Les pertes de cotisations sur les travailleurs indépendants qui relèvent du régime général se chiffrent à 2 milliards d'euros en 2020. Ces pertes sont directement liées à des décisions de report ou d'annulation de cotisations. Ce sont donc les salariés du régime général qui porteront la charge de ces cotisations annulées. Encore une fois, il n'est pas question de contester le bien-fondé de ces mesures en faveur des travailleurs indépendants car il faut les soutenir et il faudra encore les soutenir en 2021, peut-être au-delà. Toutefois, était-ce à la sécurité sociale de supporter la charge de ces déficits ? Le débat est désormais tranché puisque la loi organique a été promulguée le 7 août 2020 et les transferts de déficits sont organisés pour l'ensemble du régime de 2020 à 2024 dans la limite de 92 milliards d'euros. Par conséquent, jusqu'en 2024, le déficit de la CNAV ne pose pas de problème, puisque les déficits cumulés sont traités sauf si le chiffre de 92 milliards d'euros est dépassé avant l'échéance de 2023.

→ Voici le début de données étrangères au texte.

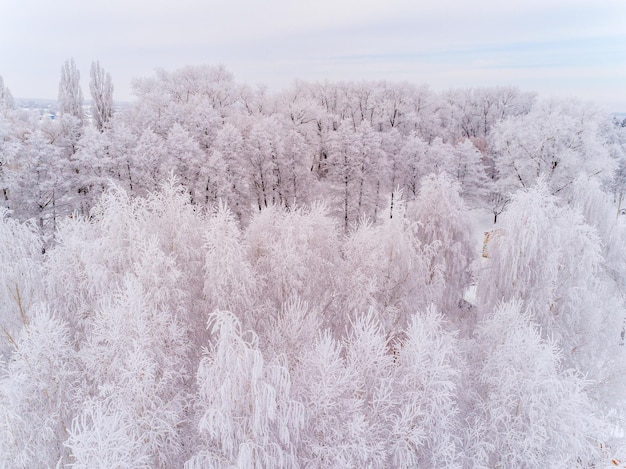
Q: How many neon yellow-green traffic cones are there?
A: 0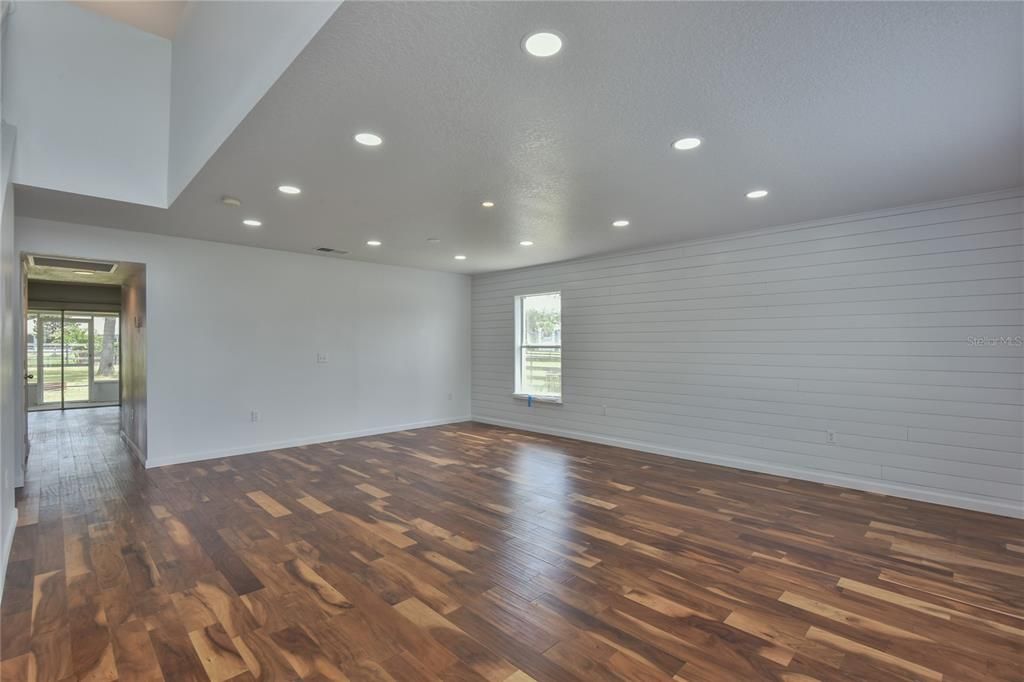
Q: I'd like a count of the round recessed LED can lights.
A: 11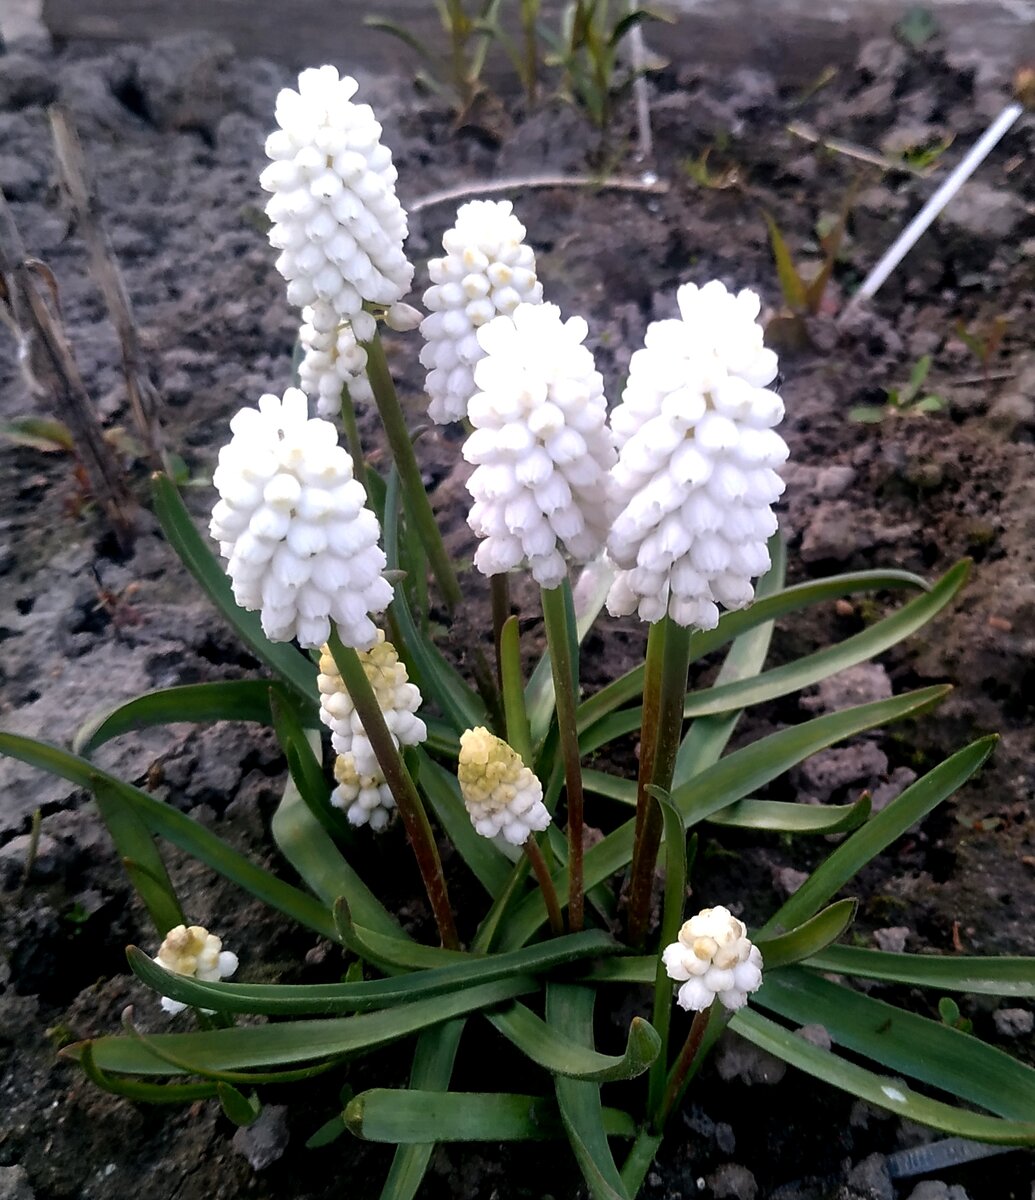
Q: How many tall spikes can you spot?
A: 5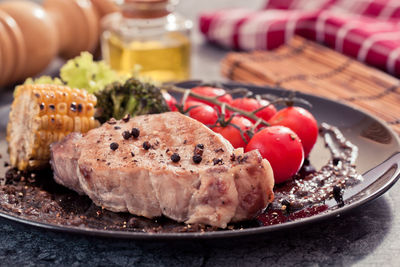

Au vu de ces chiffres, nous pouvons dire qu'il n'y a pas d'urgence à prendre des décisions pour 2020-2021. Par contre, je crois qu'il faut mettre à profit cette période pour rechercher des voies et moyens en concertation. Ce sont d'ailleurs les propos que j'ai tenus il y a quinze jours devant la commission des comptes de la sécurité sociale en invitant à mener une large concertation avec les parties prenantes, notamment les partenaires sociaux, pour parvenir au retour à l'équilibre durable du système de retraite et de la CNAV en particulier.
Dans ces voies et moyens, il existe une large panoplie de mesures connues et identifiées. M. Villard les a évoquées brièvement mais vous retrouverez l'ensemble de ces chiffrages dans la note précise que nous avons remise.
J'ajoute que la CNAV, en tant qu'établissement public, a pour mission de répondre à la commande des services de l'État, et notamment aux demandes du Parlement, du Gouvernement et du Conseil d'orientation des retraites. Les chiffres qui seront rendus publics demain par le COR sont d'ailleurs largement nourris par le service prospective-recherche de la CNAV.